The one thing I do remember saying today was that it wasn't about having a perfect, put together life, but about knowing Who to turn to when life happens; because life happens to us all.
This is just one beautiful part of what [she] had written, in my comment: "and I must take this little piece of you and put it with my thoughts today. Thank you for sharing this story. I am sorry for the pain you have felt, and endured. But knowing you have endured it and come up with such a beautiful message gives me HOPE."
so let me pretend
it’s what i want
merrily going my way
a different location
with different view
to where i slept yesterday...
Today, I didn't want to face the music, I didn't want to open my eyes, and remember the pain in my heart, and the world of my dear loved ones, I just wanted to go back to sleep....but reading this I realized that all I could do is go back a step in my moving forward process, and I would still have to wake up to TODAY...
from Nancy at Heal and Forgive:When it comes to healing from childhood abuse and/or family estrangement, it was hard for me to recognize my progress, especially when I was still in pain.
Sometimes, I'd feel triggered by a certain event and I'd despair, "Will I ever heal? Will I always be in pain?" It didn't dawn on me that I viewed healing as all or nothing. As long as I experienced any pain I failed to notice my progress.
This so explains my pain, for me and others...how to heal? that is the question. and HOW do you heal for good...
She continues: Many years ago, after a period of hopelessness, I realized that I was indeed making progress. I could measure my progress in terms of years. Where am I compared to fifteen years ago?...Five years ago?...and one year ago? The answer, of course, was: "In a much better place."
I could see that each time I "hit" a patch of pain, I was healing at a deeper level. Sometimes, my feelings may have been the same, but I was not the same!
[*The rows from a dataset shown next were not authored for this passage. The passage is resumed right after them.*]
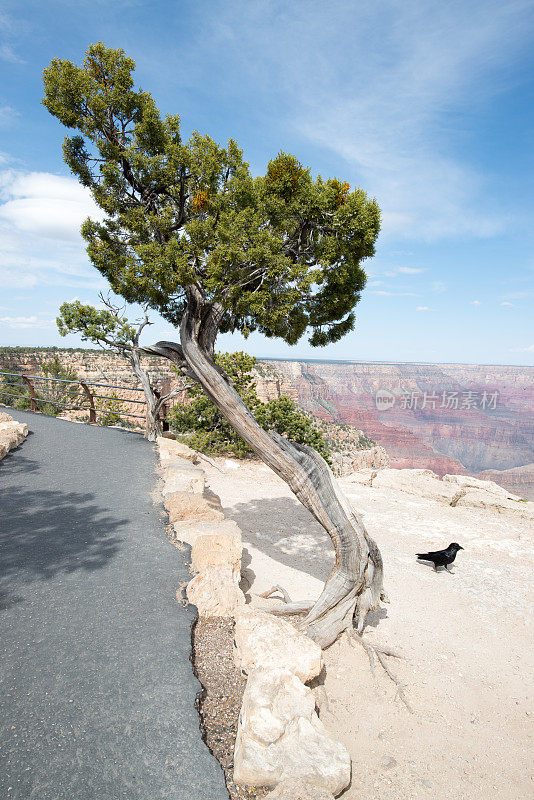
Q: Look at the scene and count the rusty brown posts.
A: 3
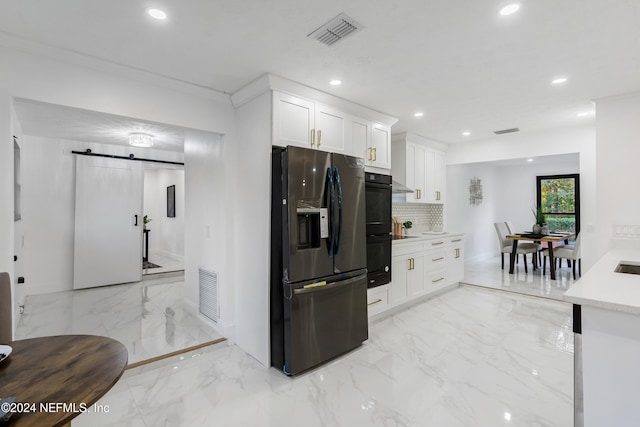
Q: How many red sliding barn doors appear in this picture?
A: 0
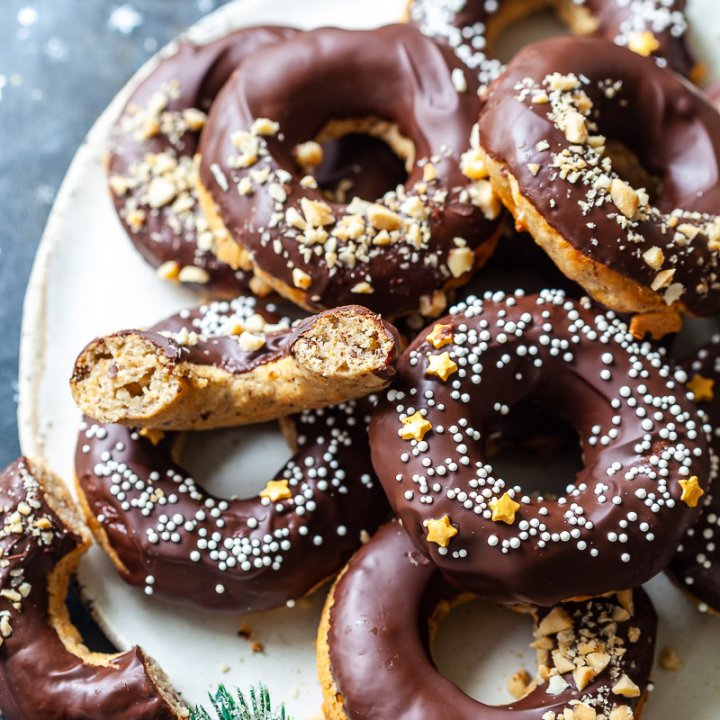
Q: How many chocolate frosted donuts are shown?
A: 10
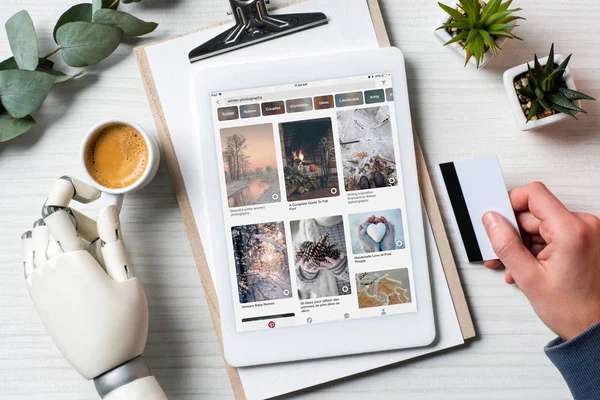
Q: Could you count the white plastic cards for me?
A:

When I began to focus on my progress vs. being pain free, it restored my energy and gave me renewed hope!
Prayer Girl always writes her way into my heart and soul. Such inspiring words. After reading Nancy and feeling what I feel, and realizing I am not alone in my pain, she wrote tears into my eyes...I go to Prayer Girl, and read:
quote:And I am not alone
Nor alien in their midst
They offer forth their honey scent
Show off their coverings bright
Bend gently to my softest touch
And whisper we are one
Of all the poems that I have written, this one is my favorite. It lifts me up, encourages me, fills me with comfort, and connects me with something bigger than myself. I need that.
She talks previously in the poem about being alone...and it actually feels like a good thing, strength in being about to stand alone on your two feet, that is what I felt, and then to be hit with the realization that we are never alone....thanks.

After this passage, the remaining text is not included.